Your laboratory has had a strong interest in the role of caspase-2 in apoptosis…
At first I was interested in caspase-2 as a sort of orphan caspase that didn’t have any well-defined function. My postdoc Leta Nutt was looking at it in egg extracts to see if we could figure out what it was doing. But Leta came to my laboratory with an interest in both metabolism and cell death, so she started throwing different metabolites into the extract. It turned out that glucose-6-phosphate could potently inhibit apoptotic events in the extract. Leta then collaborated with Seth Margolis in the laboratory on a long series of biochemical experiments to tease apart the mechanism by which glucose-6-phosphate was inhibiting apoptosis. I think we would have gotten there eventually anyway, but Leta’s two projects converged very quickly when she found out that caspase-2 was central for apoptosis in the egg extract and that the effects of metabolism in inhibiting apoptosis were exerted at the level of caspase-2: Glucose-6-phosphate prevents apoptosis by promoting inhibitory phosphorylation of caspase-2. Caspase-2 is maintained in this inhibited state by binding to 14-3-3, a protein that many others had shown earlier also regulates the activity of CDC25 in the cell cycle.
“We wind up dissecting some byzantine signaling pathways.”
Is this pathway recapitulated in mammalian cells?

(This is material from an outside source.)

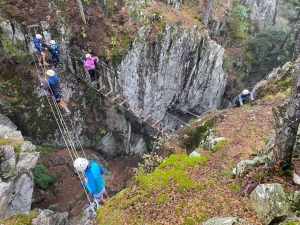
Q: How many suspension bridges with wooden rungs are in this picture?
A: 1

We’ve shown that key points are extrapolated to mammalian cells, but most of our mammalian work recently has been done in the context of cancer. I was interested in whether there might be control of apoptosis not only at the premitochondrial phase but also in the postmitochondrial phase, at the level of the apoptosome. We started in the egg extract system and found that a mammalian leukemic protein, BCR-ABL, blocked cytochrome c–induced apoptosis. That got us into thinking about whether something similar happens in leukemias, and obviously we had to study that in mammalian cells. As we were working on that, we became interested in other ways that cancer cells might control apoptosis, and we uncovered a complex pathway wherein a failure to degrade the E3 ubiquitin ligase MDM2 in lapatinib-resistant, HER2-expressing breast cancer cells helps to prevent apoptosis. That’s something that’s become a central theme of my work and the thing that I have found is the most fun to do: we wind up dissecting some byzantine signaling pathways that you never would have invented if you were trying to think of a logical way to do things.
What are you up to now?
I’ve been an administrator for eight years already, helping to administer the biomedical graduate programs and enhance the research infrastructure at Duke, so I’ve done a lot of running back and forth doing administrative tasks and interacting intensively with people in the laboratory. But I’ve recently been appointed provost at Duke, and that is a bigger job, there’s no doubt about that. The provost oversees all the academic activities of the university, the schools of the university, student life, just a huge range of things. So, going forward my laboratory is going to be much smaller. I’m trying to arrange things so that everybody in the laboratory also has a co-mentor so that they don’t only have to interact with me on projects and can move their projects through to completion. I’d never say “never” to taking on new students, but for now I am focusing on my new responsibilities.